Re: [PATCH] [AArch64] PR target/71663 Improve Vector Initializtion

2017-06-13 Thread James Greenhalgh
On Tue, Jun 13, 2017 at 10:24:59AM +, Hurugalawadi, Naveen wrote:
> Hi James,
> 
> Thanks for your review and useful comments.
> 
> >> If you could try to keep one reply chain for each patch series
> Will keep that in mind for sure :-)
> 
> >> Very minor, but what is wrong with:
> >> int matches[16][2] = {0};
> Done.
> 
> >> nummatches is unused.
> Removed.
> 
> >> This search algorithm is tough to follow
> Updated as per your comments.
> 
> >> Put braces round this and write it as two statements
> Done.
> 
> >> Move your new code above the part-variable case.
> Done.
> 
> >> c is unused.
> Removed.
> 
> Bootstrapped and Regression tested on aarch64-thunder-linux.
> 
> Please review the patch and let us know if any comments or suggestions.

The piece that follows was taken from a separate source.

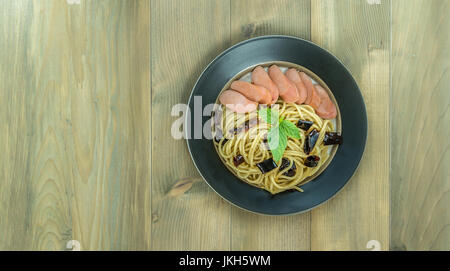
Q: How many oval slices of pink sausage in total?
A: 7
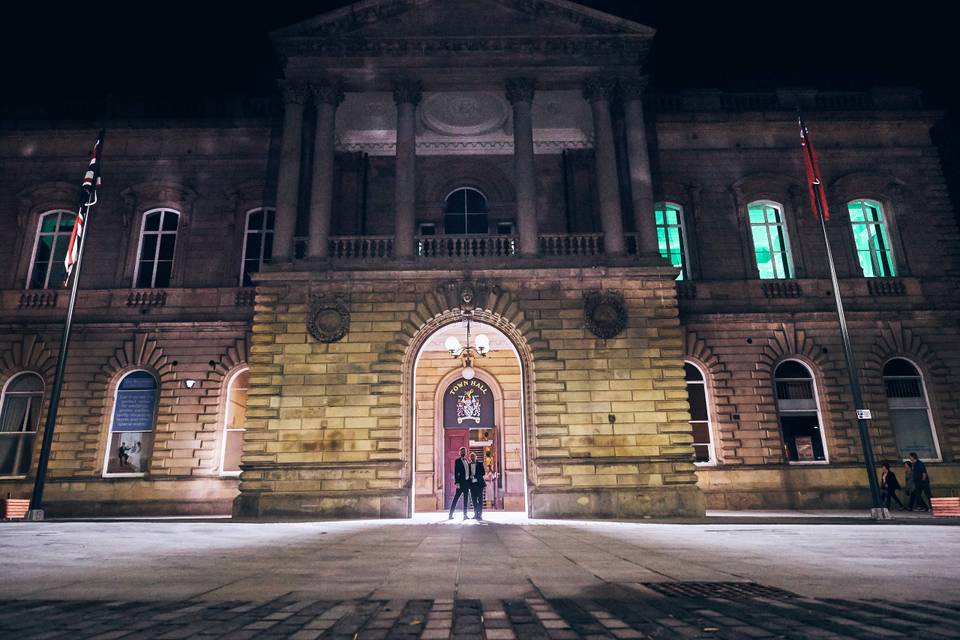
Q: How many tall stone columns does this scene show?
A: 6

Almost OK. Could you make the testcase a bit more comprehensive? Test
that the right thing happens with multiple duplicates, that the right thing
happens when there are no duplicates, etc. At the moment the test does not
provide good coverage of the cases your code handles.

With a fuller testcase this will likely be OK, but please repost the patch
for another review.

Thanks,
James

> diff --git a/gcc/testsuite/gcc.target/aarch64/pr71663.c 
> b/gcc/testsuite/gcc.target/aarch64/pr71663.c
> new file mode 100644
> index 000..65f368d
> --- /dev/null
> +++ b/gcc/testsuite/gcc.target/aarch64/pr71663.c
> @@ -0,0 +1,14 @@
> +/* { dg-do compile } */
> +/* { dg-options "-O2" } */
> +
> +#define vector __attribute__((vector_size(16)))
> +
> +vector float combine (float a, float b, float d)
> +{
> +  return (vector float) { a, b, a, d };
> +}
> +
> +/* { dg-final { scan-assembler-not "movi\t" } } */
> +/* { dg-final { scan-assembler-not "orr\t" } } */
> +/* { dg-final { scan-assembler-times "ins\t" 2 } } */
> +/* { dg-final { scan-assembler-times "dup\t" 1 } } */



Re: [PATCH] [AArch64] PR target/71663 Improve Vector Initializtion

2017-06-13 Thread Hurugalawadi, Naveen
Hi James,

Thanks for your review and useful comments.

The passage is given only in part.